[[ Provided data, beginning ]]

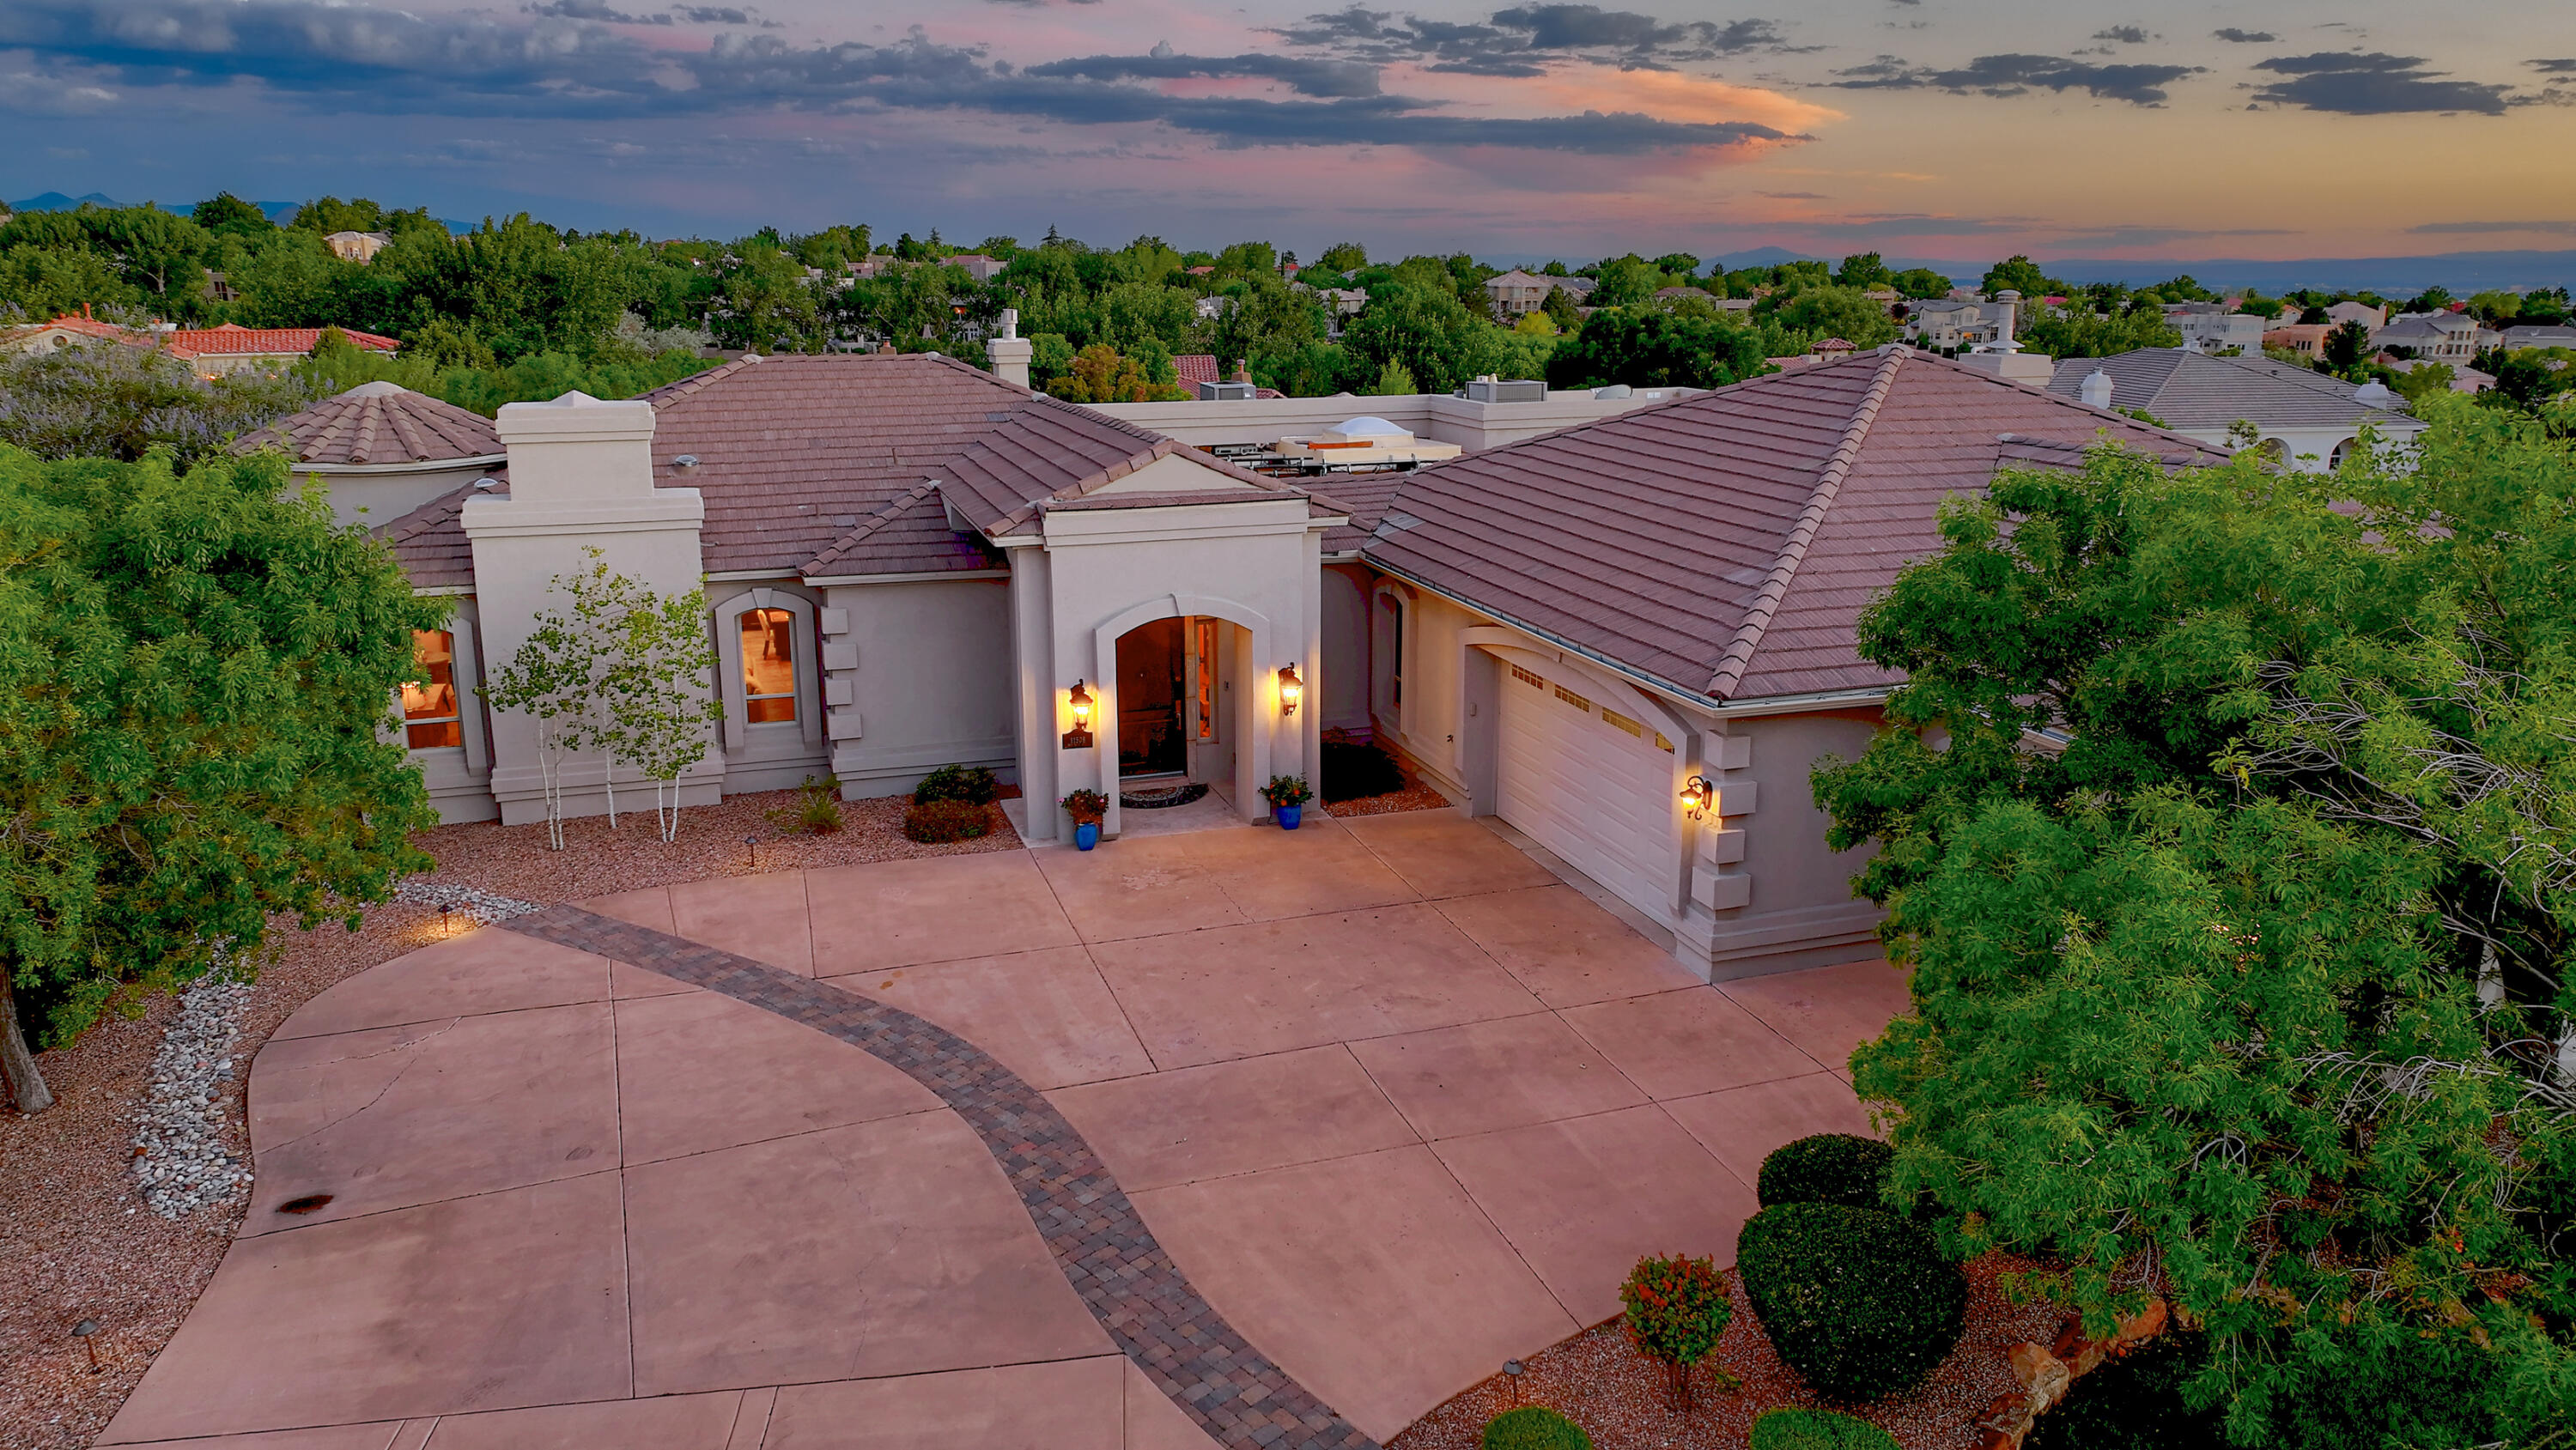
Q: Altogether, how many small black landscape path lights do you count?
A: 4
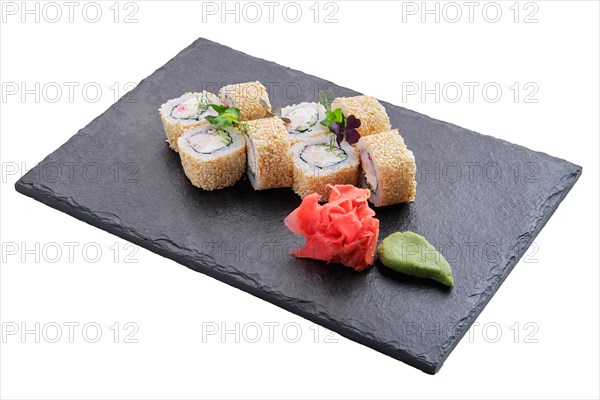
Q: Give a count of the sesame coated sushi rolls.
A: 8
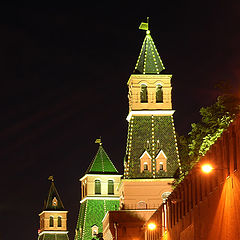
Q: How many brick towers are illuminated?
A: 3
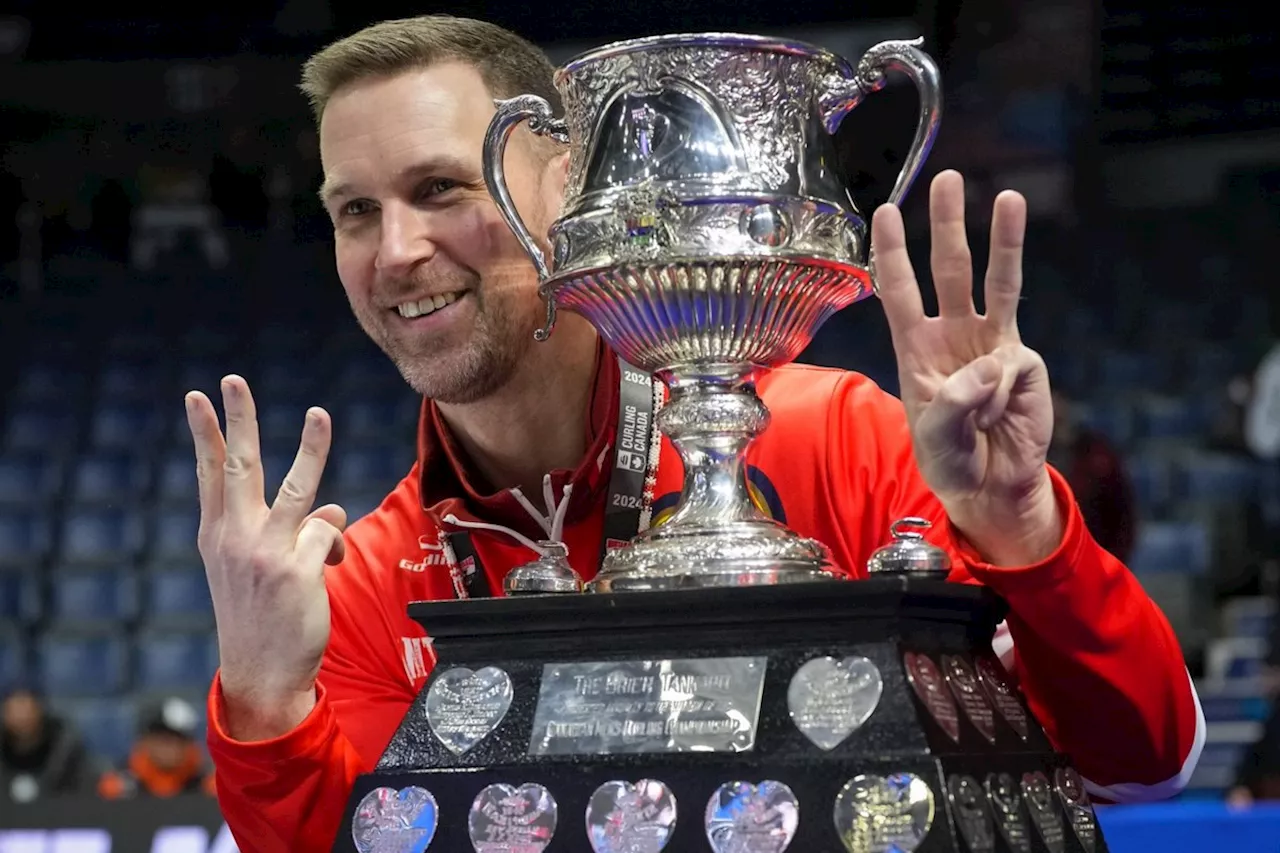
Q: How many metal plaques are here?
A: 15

[[ Provided data, end ]]

#### [Exercise instructions]
What is needed is an exact printout of all the entries, without the pictures.

#### [The answer]
Q: Altogether, how many small black landscape path lights do you count?
A: 4
Q: Give a count of the sesame coated sushi rolls.
A: 8
Q: How many brick towers are illuminated?
A: 3
Q: How many metal plaques are here?
A: 15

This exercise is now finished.